Marije: ‘Ik hijs mezelf uit bed en ploeter me door de druilerige dagen’
De komst van de herfst. Dat moment dat er overal bergen blaadjes op de grond liggen, de bomen rood kleuren, het weer kouder wordt, de avonden donker. Het is een moment in het jaar dat zich twee groepen onderscheiden in Nederland. Twee groepen die de rest van het jaar in harmonie samenleven. Die, als er een ander onderwerp ter sprake komt dan dit, elkaar kunnen toeknikken in volledige eenstemmigheid.
Behalve over dit. Ik durf echt wel te stellen dat de overgang van zomer naar herfst een polarisatie blootlegt in Nederland die grote vormen aanneemt.
Gisteren nog riep collega Marleen met een enthousiasme waarvan ik serieus de rillingen kreeg: “Ik wil een koude neus, guur weer, regen striemend in mijn gezicht. I love love love dit weer!” Het liefst wilde ik mijn handen over mijn oren leggen en heel hard lalala roepen. Ik was niet de enige.
Marleen blijkbaar ook niet, want nog geen minuut later was onze redactie veranderd in de Tweede Kamer op een debatdag. Aan de ene kant degenen die beargumenteerden waarom we de guurheid van de wind en de geur van rottende blaadjes (ja serieus) zouden moeten omarmen. Daar recht tegenover de vrouwen die hen het liefst zo snel mogelijk de mond snoerden. Alsof het benoemen van al die eigenschappen van de herfst het besef inwreef dat de zomer echt ten einde is en er ter plekke een groot zwart gapend gat ontstond waarin ze zichzelf zagen verdwijnen. Polarisatie had een symbool gekregen, dat van een rottend herfstblaadje.

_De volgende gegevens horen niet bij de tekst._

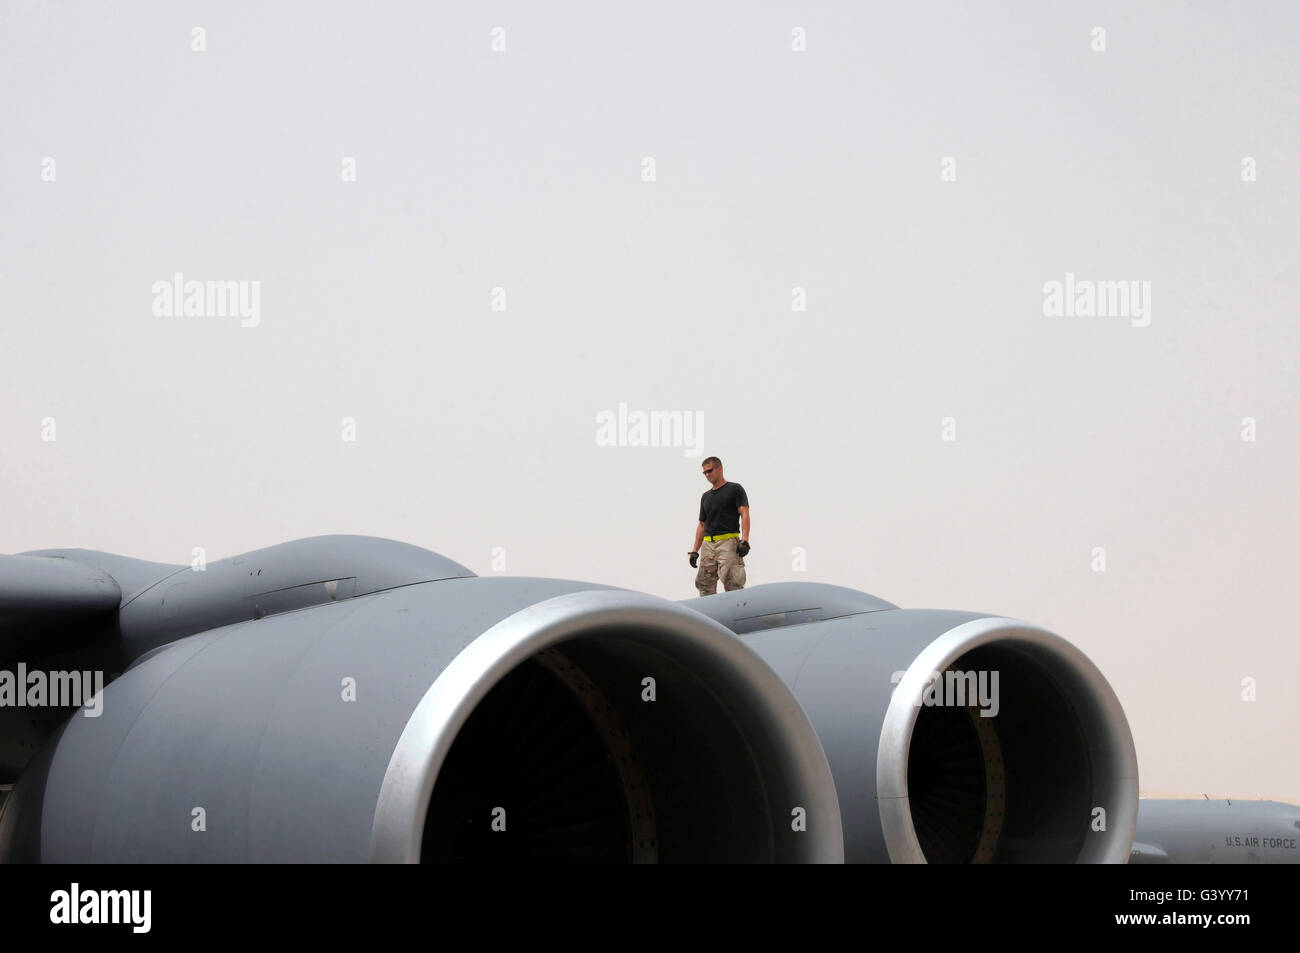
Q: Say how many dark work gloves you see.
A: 2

Toen ik het voorval even later op Instagram plaatste, ontplofte mijn DM. In een van die berichten vertelde iemand (duidelijk uit team herfst) me dat herfst staat voor een fris begin. Het moment dat er weer meer structuur komt, en het laidback gevoel van de zomer ten einde is. Eindelijk weer tempo en knallen. Ik herkende dat gevoel totaal niet.

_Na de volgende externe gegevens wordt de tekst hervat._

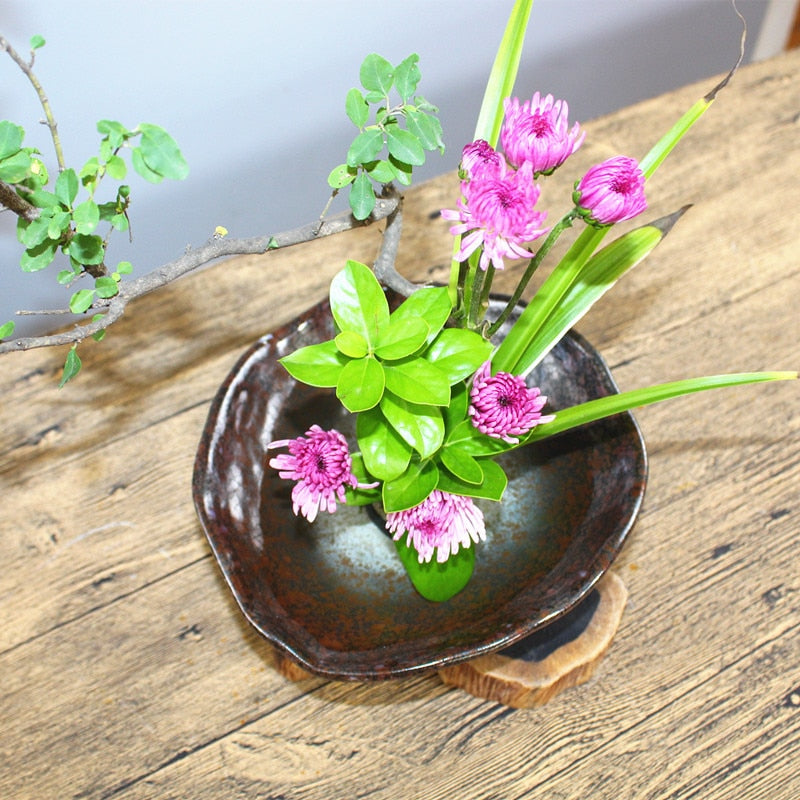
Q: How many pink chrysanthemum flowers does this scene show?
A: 7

Bij mij is het eerder een gevoel van gemis. Zo’n gevoel dat je als kind had wanneer je verjaardag voorbij was en je heel goed wist dat je een jaar moest wachten om weer de hele dag cadeautjes te krijgen. De zon die vroeg opkomt, de hitte op je huid, volle terrassen, lange avonden in de tuin, de geur van bloemen, gras, zelfs van smeltend asfalt, lichtheid en vrolijkheid, ik zou me er het liefst het hele jaar in wentelen. Zo tegen het einde van oktober, als duidelijk is dat er niet nog een soort zuidelijk ingegeven Indian summer onze kant op komt, zou ik maar wat graag het vliegtuig pakken en richting het zuiden vertrekken.
In plaats daarvan hijs ik mezelf uit bed en ploeter me door de druilerige dagen, met maar één stip op de horizon: 21 maart 2023. Maar ik ben de beroerdste niet: veel plezier #teamherfst.